### HOW TO COMPLETE THIS TASK
Go through the data below and copy it exactly, skipping every picture.

[Dataset entries]
========
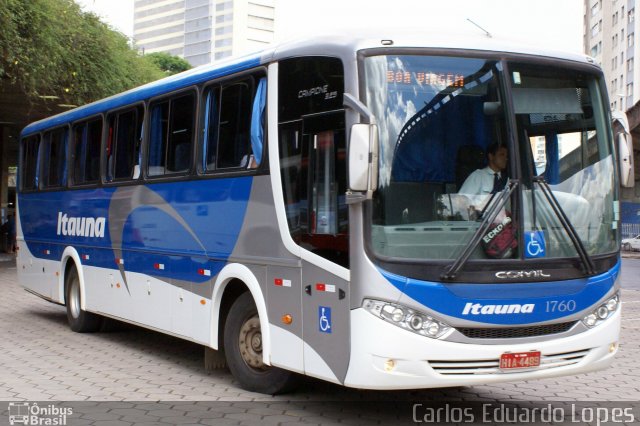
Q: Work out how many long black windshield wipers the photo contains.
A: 2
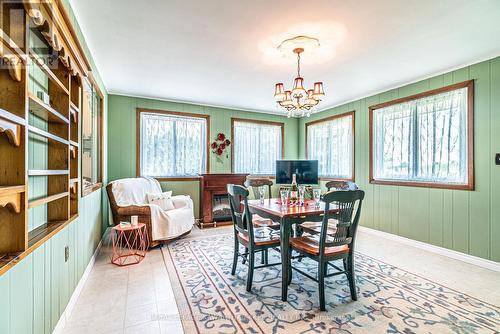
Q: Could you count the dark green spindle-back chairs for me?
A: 4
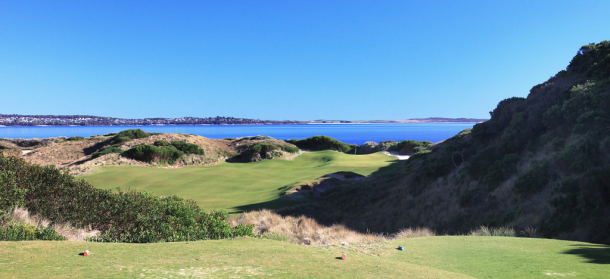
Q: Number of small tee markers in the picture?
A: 3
========
### EXERCISE OUTPUT
Q: Work out how many long black windshield wipers the photo contains.
A: 2
Q: Could you count the dark green spindle-back chairs for me?
A: 4
Q: Number of small tee markers in the picture?
A: 3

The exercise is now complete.